Alia Trabucco Zerán, finalista del Man Booker Internacional, descubrió que ocurría otra cosa cuando explicaba que estaba trabajando en un libro sobre los crímenes cometidos por cuatro mujeres chilenas (Corina Rojas, Rosa Faúndez, María Carolina Geel y María Teresa Alfaro), el recién publicado Las homicidas (Lumen). Decía la palabra asesinas pero ellos entendían asesinadas. Por eso a todos les parecía bien, más que bien, les parecía necesario que alguien encarase un tema “tan urgente, tan terrible, tan común en América Latina”. “Para todos ellos era más fácil imaginar a una mujer muerta que a una mujer que mata. Mujeres y asesinas eran verdaderos antónimos, palabras que juntas resultan inaudibles, inimaginables. Las invisibles leyes del género operan de manera soterrada”, afirma Trabucco.

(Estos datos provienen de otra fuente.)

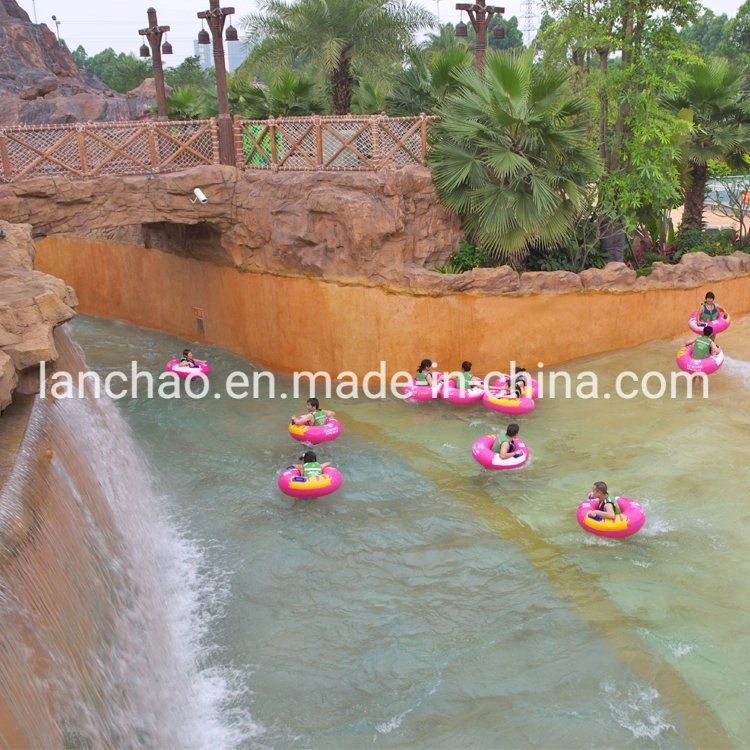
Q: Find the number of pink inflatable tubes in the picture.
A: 11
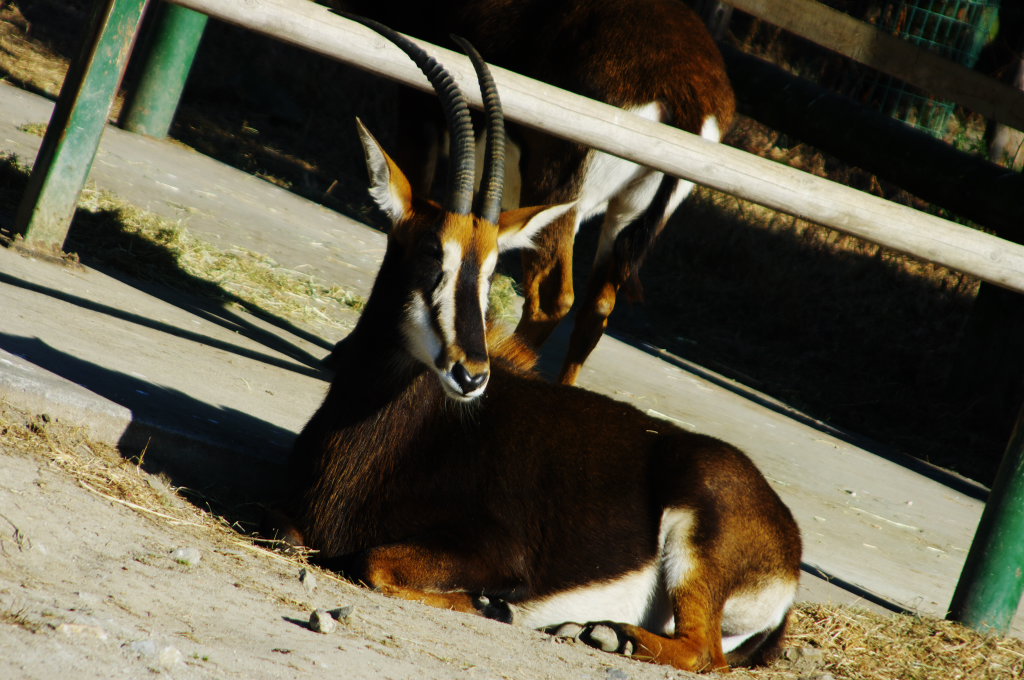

Otra cosa que no tardó en descubrir la escritora —confinada estos días en Londres— es de qué manera la condición de loca podía enturbiar hasta el último de los crímenes investigados. Permitir que no se lo tomase en serio. “En mi investigación descubrí que a los pocos días de perpetrado un crimen ya había un relato que describía a la asesina como loca de amor, histérica, malévola, diabólica o masculina, sin importar mucho las circunstancias. El relato parecía anterior al crimen, escrito en la mitología popular, en la literatura, en el cine, en figuras como la femme fatale o Medea, listo para activarse ante cualquier caso de homicidio.